Six mois avec sursis pour un cas de harcèlement au travail
Une assistante de vie a brisé la carrière d’une jeune intérimaire par des actes odieux au quotidien. Déclarée coupable de perversion envers sa victime, elle devra verser 24 000 euros
Ce dossier de harcèlement au travail évoqué devant le tribunal correctionnel pouvait troubler à plus d’un titre. Outre une tendance étrange aux « prosopopées » (c’est-à-dire prêter la parole à un absent ou à un être inanimé) d’une assistante de vie (AVS), cette affaire décrivait le redoutable comportement de cette femme de 60 ans dans son milieu professionnel face à sa victime. Jusqu’à briser la carrière d’une jeune intérimaire et dégoûter les autres employées de la petite cellule aidante pour les seniors dépendants. Au cours de l’audience, l’instruction du dossier a mis rapidement en exergue le caractère autoritaire de cette personne. Que ressentait-elle au moment d’aborder l’infraction reprochée ? Ni sentiments ni émotions sont perceptibles à la barre. Pourtant sa conduite irrespectueuse ont démontré les conséquences désastreuses et les nuisances causées dans l’ambiance et la qualité du travail en binôme.

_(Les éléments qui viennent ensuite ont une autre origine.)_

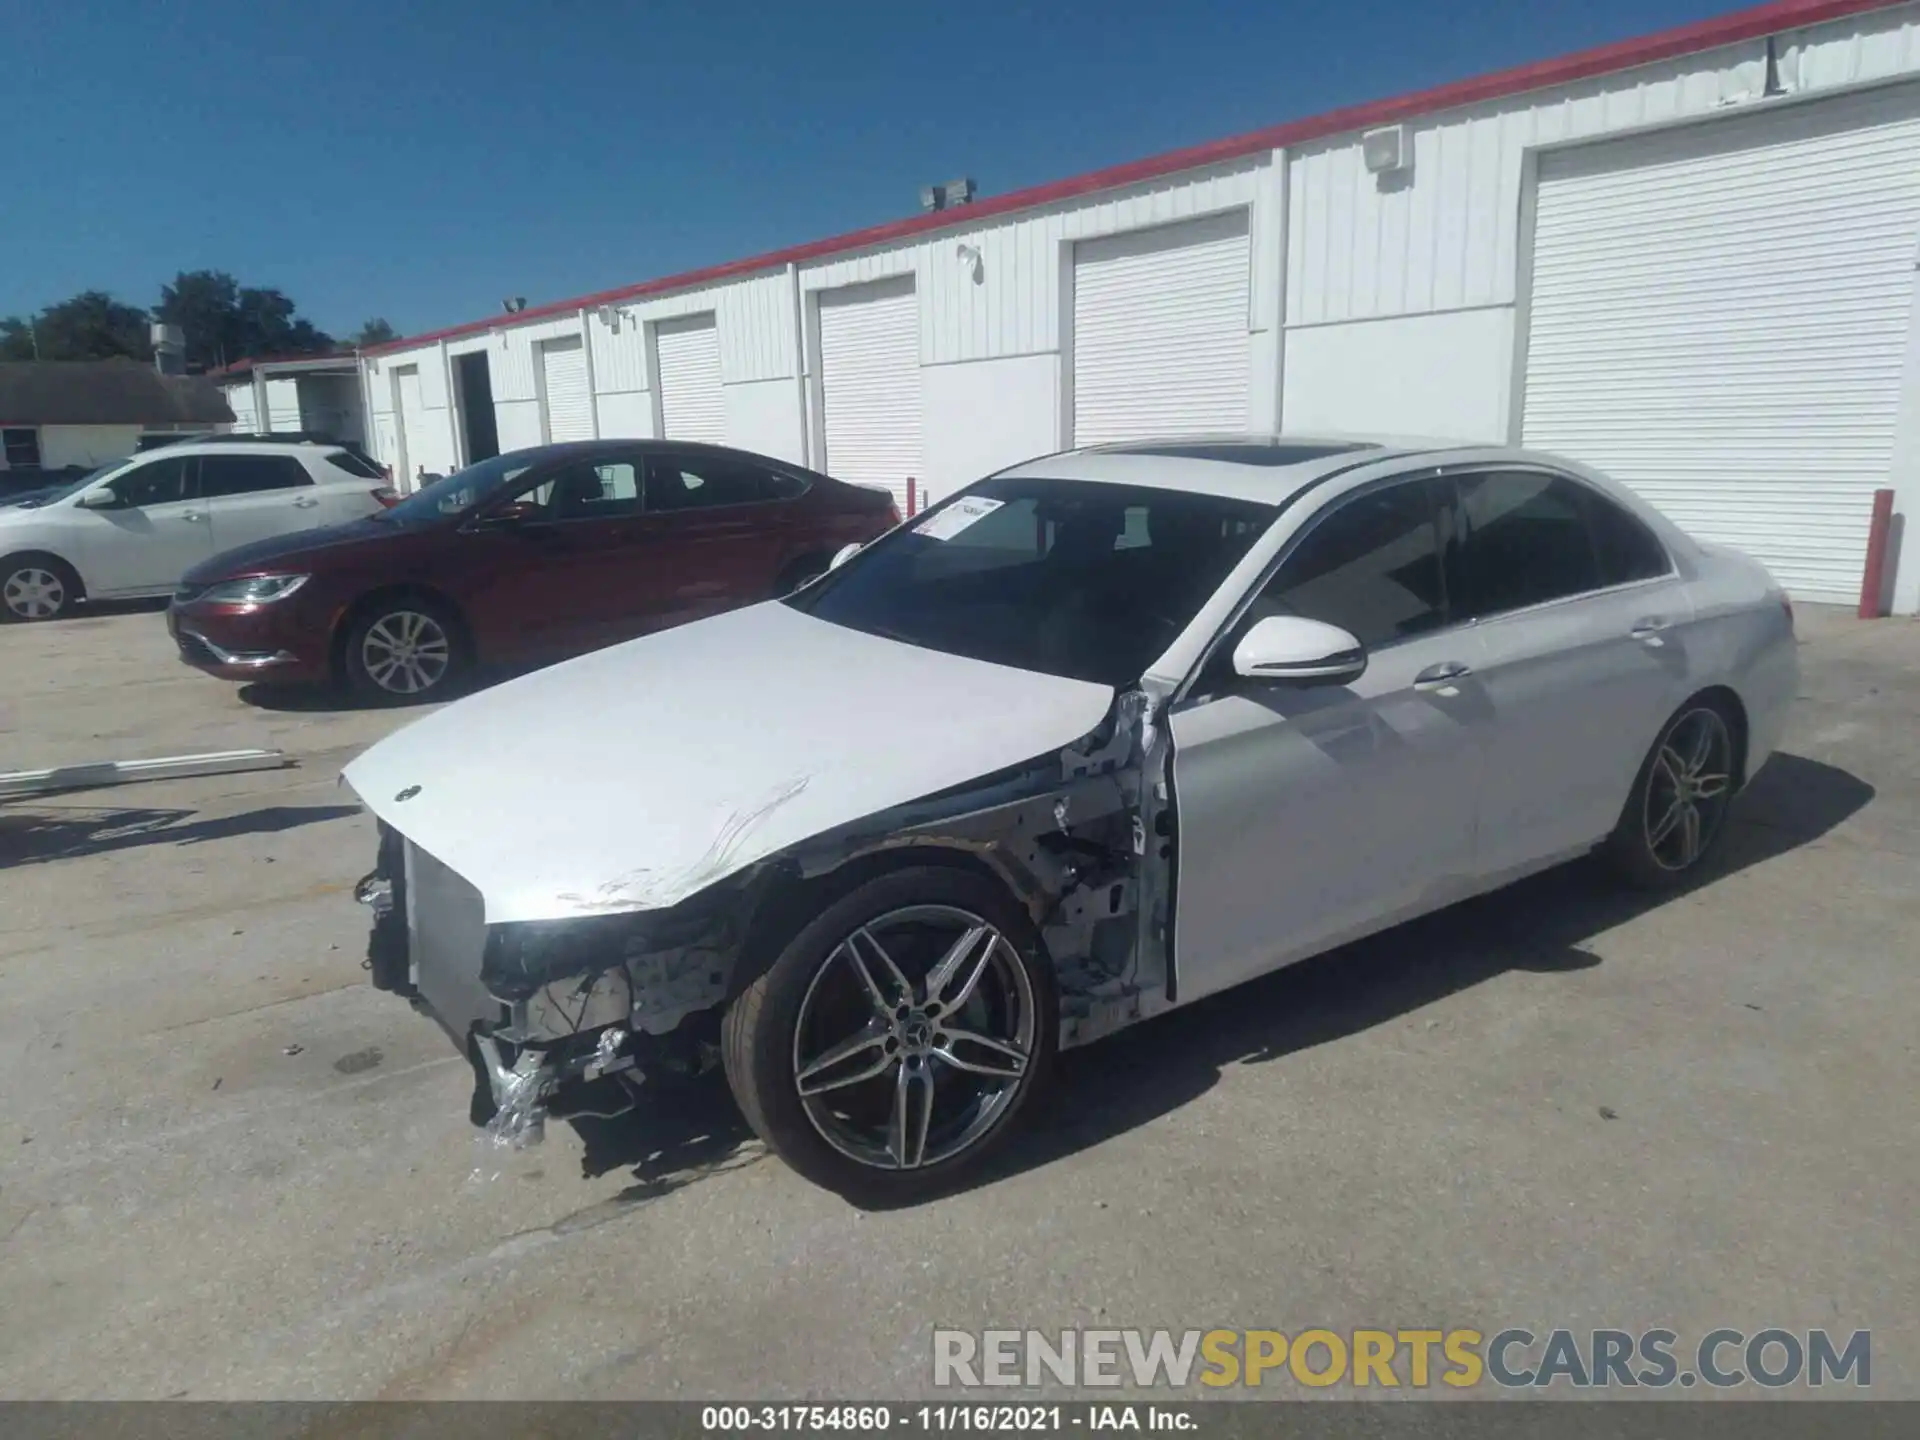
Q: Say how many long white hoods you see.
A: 1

« Ce sont des morts qui guidaient ma conduite »
Jusqu’au conflit de générations. Voilà la véritable cause : une vision différente pour accompagner une personne âgée dans les actes essentiels de la vie. Dès lors, la sexagénaire va imposer de manière insidieuse et répétée son comportement abusif afin de déstabiliser la jeune intérimaire. En complément, des messages à connotation raciste seront adressés à la jeune employée. Comment peut-on arriver à un tel degré de haine ? « Ce sont les morts qui guidaient ma conduite » , déclare la mise en cause. Silence dans le prétoire avant de saisir l’étonnement du président Florestan Bellinzona:« Soit vous dites la vérité, ou bien vous avez besoin de soins psychiatriques. Comment est-ce possible que la défunte mère de la victime vous demande de lui transmettre une mise en garde par courrier, comme vous l’avez déclaré au cours de l’enquête ? Pour l’humilier, vous expectoriez par la bouche ! personne dont vous aviez la charge de vous occuper était-elle au courant du climat néfaste instauré ? « Aucun problème pour la prévenue : « Ce Monsieur était satisfait. Il était au courant des tensions, mais il ne voulait pas s’immiscer. Peutêtre ai-je dépassé le cadre de mes fonctions. Quand j’ai craché, j’étais fragilisée. Je venais d’être opérée. Personne ne m’entendait. » D’autres témoignages ont présenté l’assistante comme une personne caractérielle et très autoritaire. En revanche, la jeune dame ne posait aucun problème. « Vous avez vraiment tendance à affabuler, relève le magistrat, avec des réactions étranges de mépris. »
« On voulait tous démissionner »
La plaignante s’exprime avec crainte à son tour. « Madame trouvait le personnel toxique et incompétent. Il lui fallait un souffre-douleur. Au sein de l’équipe, on voulait tous démissionner. Mais j’étais obligée de travailler. Aujourd’hui je suis en arrêt maladie, sous antidépresseurs et suivie par un psychiatre. » Conseil de la partie civile, Me Pierre-Anne Noghes-Dumonceau, choquée, bouleversée, a rajouté : « Comme une meute, cette femme s’est lâchée sur sa proie. On passe de l’anodin à l’inadmissible : des excréments laissés dans une pièce, un laxatif dans la nourriture... On instille un mal-être jusqu’à des menaces de mort. Condamnez l’inacceptable au versement de 38 000 euros. »
* Assesseurs : Mme Carole Delorme-Le Floch et M. Ludovic Leclerc.